APPOINTMENT OF ARBITRATORS

Though any person can be appointed as an arbitrator, generally impartial and independent
persons in whom parties repose confidence are to be selected and appointed as arbitrators.
Generally, Chartered Accountants, Company Secretaries, engineers, retired judges and other
professionals are preferred. Parties are free to determine the number of arbitrators, provided that
such number shall not be an even number. If the Arbitration Agreement is silent in this respect,
the arbitral tribunal shall consist of a sole arbitrator. In cases, where three arbitrators are to be
appointed, each party will appoint one arbitrator and the two appointed arbitrators will jointly
appoint a third arbitrator, who will be the presiding arbitrator.

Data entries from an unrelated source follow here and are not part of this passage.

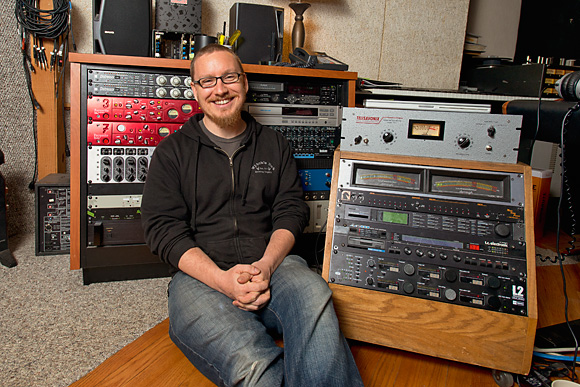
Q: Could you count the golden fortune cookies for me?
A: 0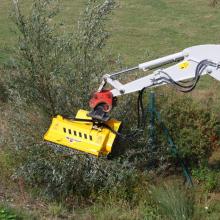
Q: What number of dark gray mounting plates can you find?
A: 1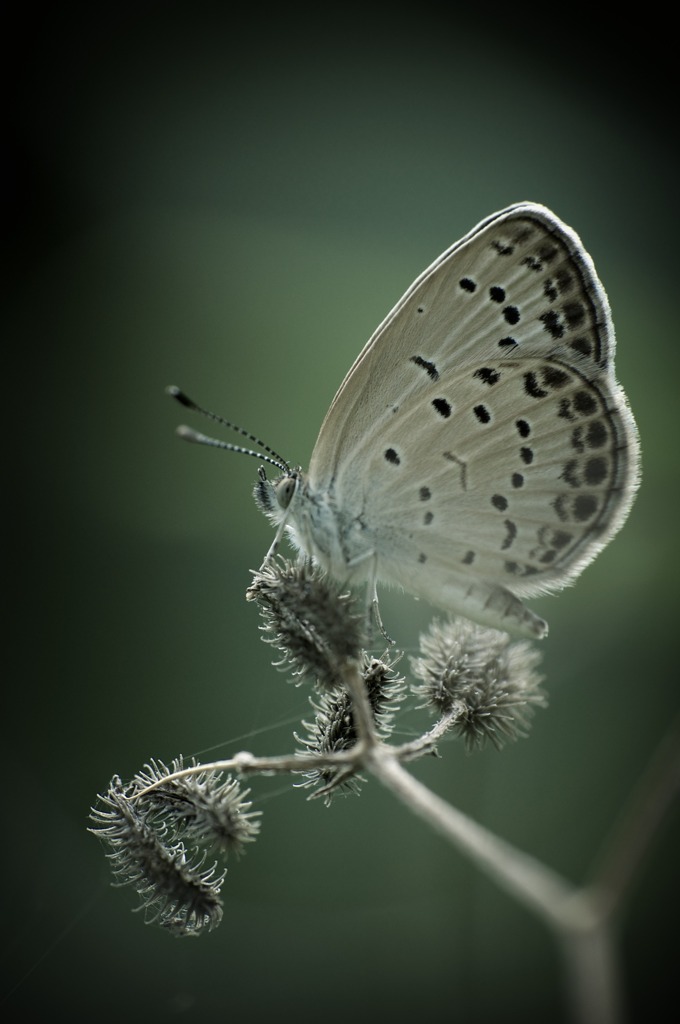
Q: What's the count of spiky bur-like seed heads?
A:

In certain cases of failure to
appoint the arbitrators, the Chief Justice of the High Court or his designate has been given power
to appoint the arbitrator.

DUTIES AND RESPONSIBILITIES OF ARBITRATORS

The Arbitrator should give the parties to the reference a fair opportunity to remain present before
the Arbitral Tribunal either in person or through their authorised representative and to produce
their evidence before it to their respective claims.

An Arbitrator must not receive information from one side which is not disclosed to the other,
whether the information is given orally or in the shape of document.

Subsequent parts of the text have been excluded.